И тогда, в момент ослепительной ясности, Керри-Энн вдруг увидела свое убогое жилище ее глазами. Она увидела свою дочь —
Она молча смотрела, как женщина-полицейский присела на корточки и негромко заговорила с Беллой. И только когда она взяла девочку за руку и повела ее к двери, на Керри-Энн снизошло осознание того, что происходит. Она шагнула вперед, загораживая проход.
— Эй, что это вы себе позволяете? Это мой ребенок! — воскликнула она. — Белла, иди к своей мамочке! — Она произнесла это визгливо и пронзительно, как приказ, а не мольбу.
На лицах обоих полицейских отразилось беспокойство: они явно полагали, что она способна сделать девочке больно.
Белла смотрела на нее своими огромными глазами, и в них появилось обвиняющее выражение. Девочка заплакала.
Керри-Энн бросилась к ней, чтобы утешить, но мужчина-полицейский схватил ее за руку и удержал на месте.
— Мэм, пожалуйста! — И добавил, разряжая обстановку: — Мы будем хорошо заботиться о ней.
— Вы не можете так поступить. Вы не имеете права! — закричала Керри-Энн, когда женщина-полицейский повела Беллу к двери, а ее напарник по-прежнему крепко держал ее за руку. Когда у нее иссяк запас ругательств, Керри-Энн взмолилась: — Куда вы забираете ее? Хоть это вы можете мне сказать? — Глаза у нее щипало, из горла вырывались судорожные всхлипы. Озноб, пробегавший по ее телу, перешел в неконтролируемую дрожь. Ей казалось, что она сходит с ума, разваливаясь на куски.
— Позвоните по этому номеру. — Он отпустил ее и протянул ей визитную карточку, которую достал из кармана.
Керри-Энн увидела вверху логотип Инспекции по делам несовершеннолетних, и ей показалось, будто время повернуло вспять. Кошмар ее детства на этот раз обрушился на ее дочь.
Немного придя в себя, она помчалась по указанному адресу в администрацию округа, где ее мольбы встретили лишь стену холодного равнодушия. Ей сказали, что Белла в безопасности, и все. Женщина в приемной посоветовала ей нанять адвоката, отчего Керри-Энн окончательно растерялась. Кого она могла нанять? И чем будет платить ему? Керри-Энн ехала к своему поставщику, чтобы удовлетворить более насущную потребность, как вдруг, остановившись на красный свет, заметила рекламный щит, сообщавший о бесплатной клинике для тех, кто хочет излечиться от наркомании. Впоследствии она никак не могла вспомнить, что же именно подтолкнуло ее двинуться в том направлении. Если верить создателям программы «Двенадцать шагов», в дело вмешались высшие силы, но она и сама понимала, что для нее это был вопрос жизни или смерти, выбор между тем, броситься ли ей в пропасть с высокого обрыва или постараться отойти от края. Потому что она была уверена в одном — жизнь без Беллы для нее не имеет смысла.

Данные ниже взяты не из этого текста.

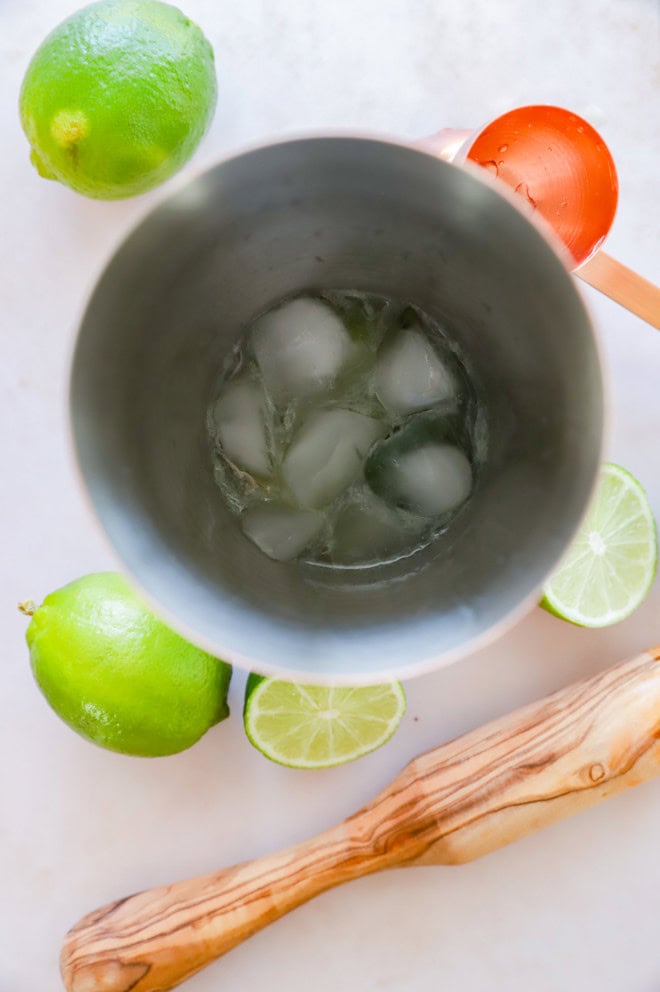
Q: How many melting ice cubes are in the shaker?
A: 7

Первая неделя в реабилитационном центре прошла для нее как в тумане, и большую часть ее она провела в отделении детоксикации, на сильнодействующих лекарствах, едва ли соображая, где она и что с нею происходит. Постепенно туман рассеялся, и последующие недели оказались наполнены встречами — с консультантом, с наставником, с членами своей группы, — перемежаемые рутинными общественными обязанностями и черновой работой. И все это время ее преследовало настойчивое желание — уколоться.

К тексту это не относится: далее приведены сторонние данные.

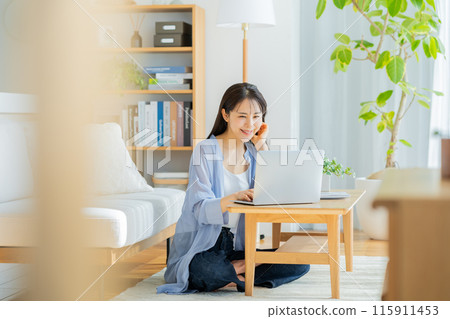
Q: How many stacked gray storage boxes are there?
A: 2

Этот месяц оказался самым долгим в ее жизни.
Керри-Энн сомневалась, что сумела бы выдержать, если бы не Белла. Она наивно полагала, что, завязав с наркотиками, она сразу же получит возможность забрать дочь.

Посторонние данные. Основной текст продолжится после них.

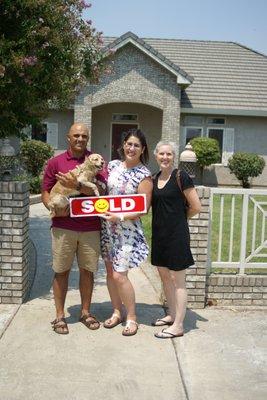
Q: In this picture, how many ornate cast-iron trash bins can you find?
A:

Ее наставница в клинике, Мэри Джозефсон, бывшая героинщица, вот уже двадцать лет обходившаяся без адского зелья, посоветовала ей обратиться в Службу бесплатной юридической помощи неимущим, и там ее познакомили с Абелем Тоуссаном. Через несколько дней состоялось первое судебное заседание. Но уже на предварительном слушании стало ясно, что дела обстоят далеко не так блестяще, как ей того хотелось бы. Судья, дородный мужчина средних лет, у которого, скорее всего, были дети, отнесся к ней с таким презрением, что ей показалось, будто ее судят за тяжкое преступление — так оно, собственно, и было.
— Ребенок останется на попечении приемных родителей до тех пор, пока мать, — он скривился, глядя на Керри-Энн с высоты своей скамьи, — не сможет убедить суд в том, что она способна воспитывать дочь.